**Work request:** Keep only the lines of the data below that contain "this", and copy them.

(Dataset entries)
*** Begin section ***
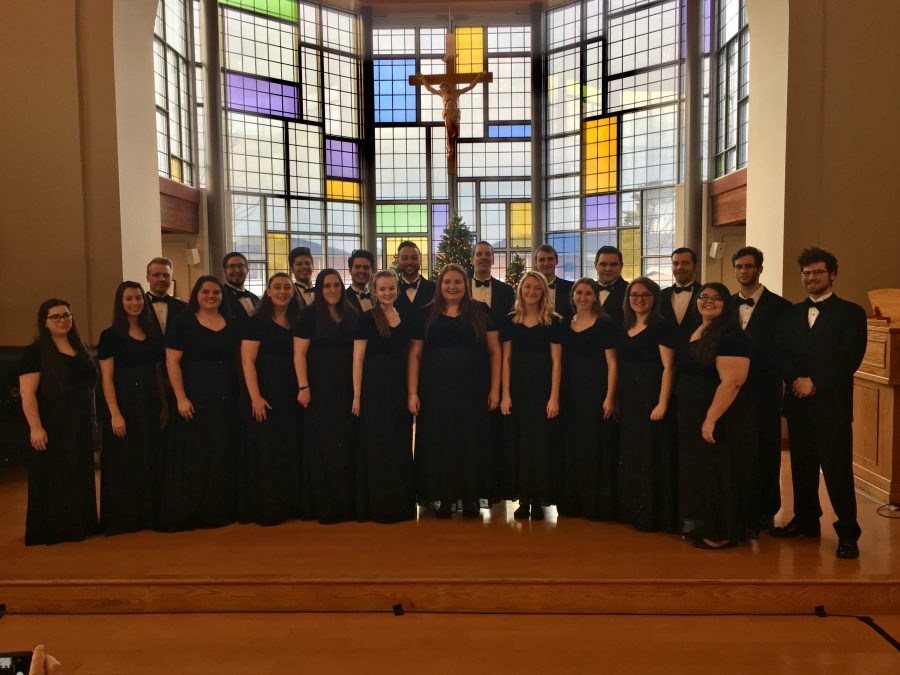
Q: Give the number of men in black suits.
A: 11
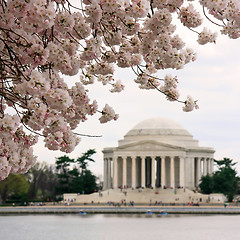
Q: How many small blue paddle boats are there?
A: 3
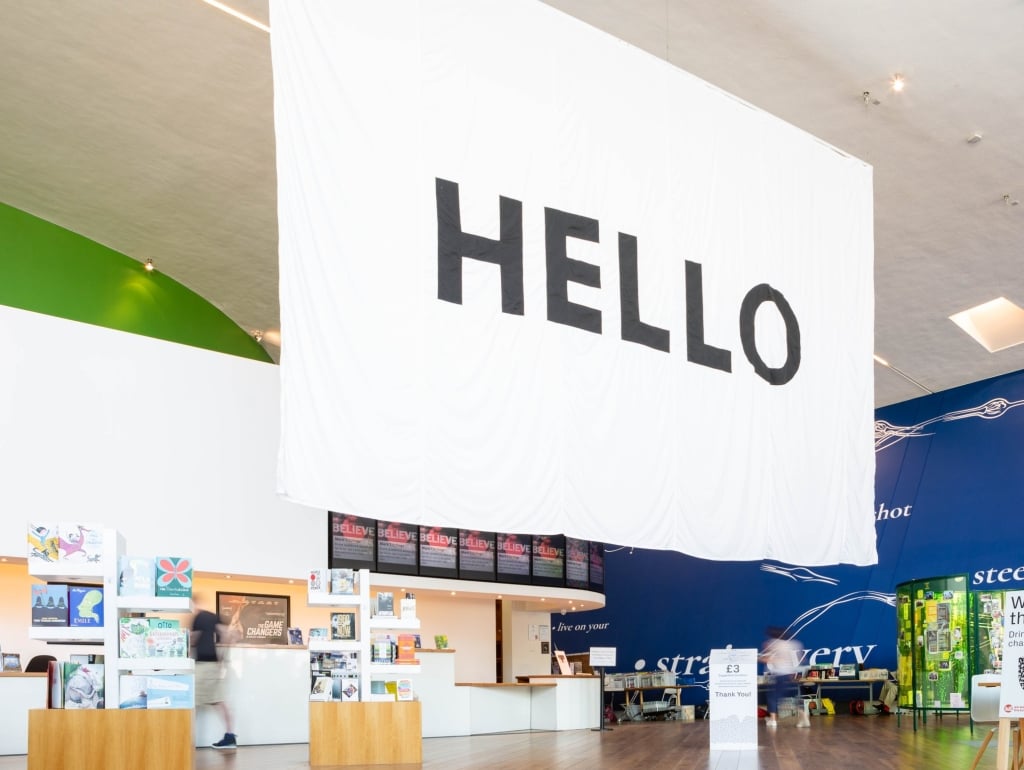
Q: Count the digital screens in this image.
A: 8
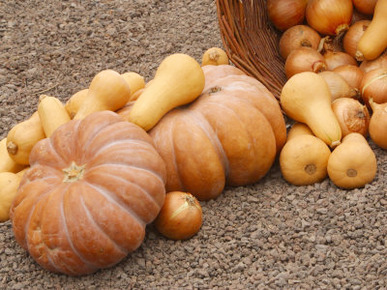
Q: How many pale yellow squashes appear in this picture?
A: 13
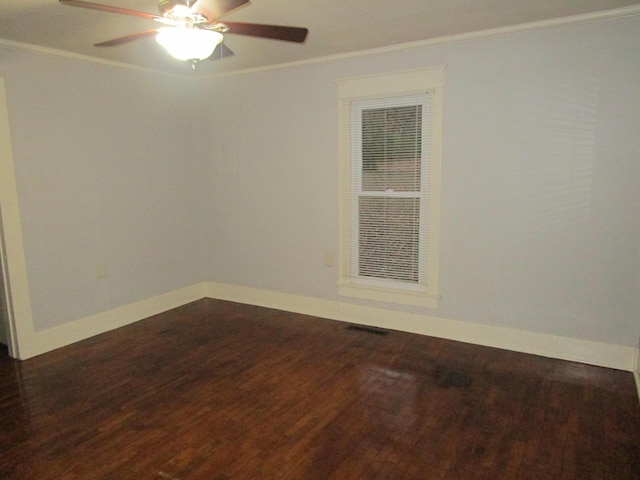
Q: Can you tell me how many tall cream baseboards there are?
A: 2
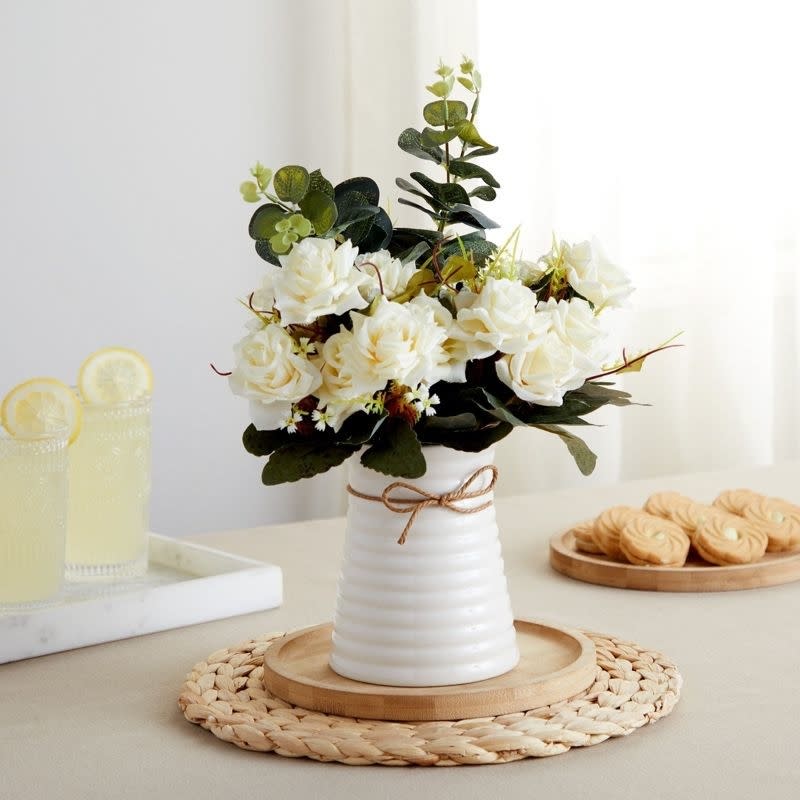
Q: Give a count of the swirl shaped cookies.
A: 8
*** End section ***
*** Begin section ***
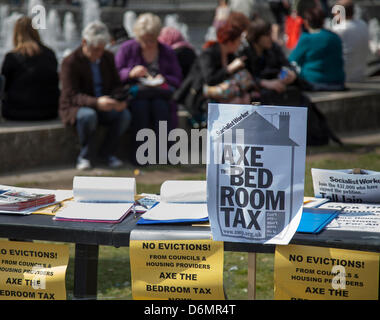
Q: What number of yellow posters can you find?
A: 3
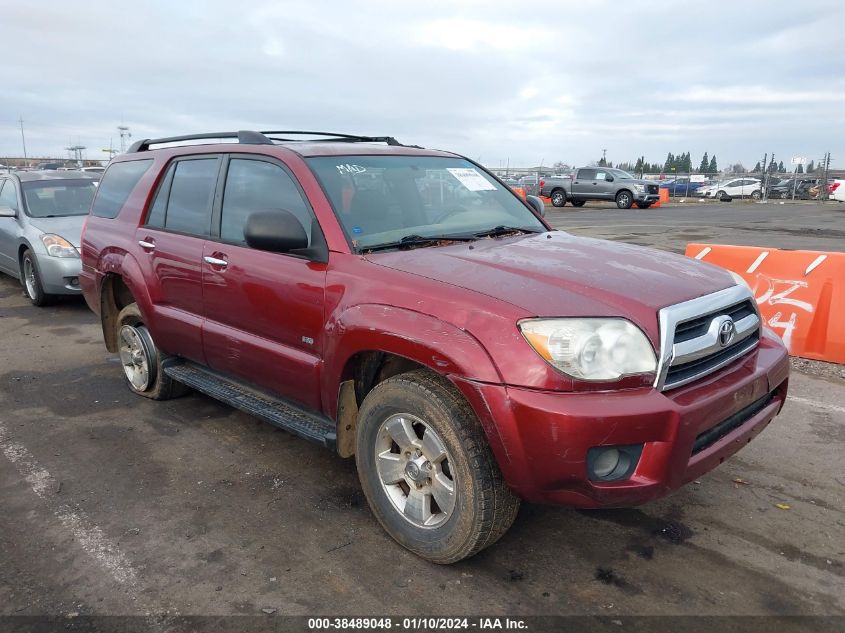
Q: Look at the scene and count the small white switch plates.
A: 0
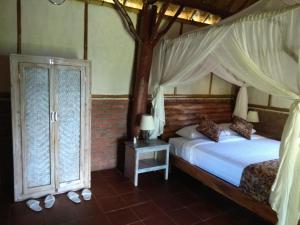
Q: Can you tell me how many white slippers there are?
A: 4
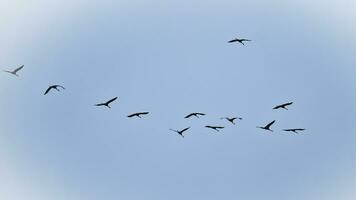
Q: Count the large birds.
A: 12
*** End section ***
**Completed task:**
Q: Count the digital screens in this image.
Q: How many pale yellow squashes appear in this picture?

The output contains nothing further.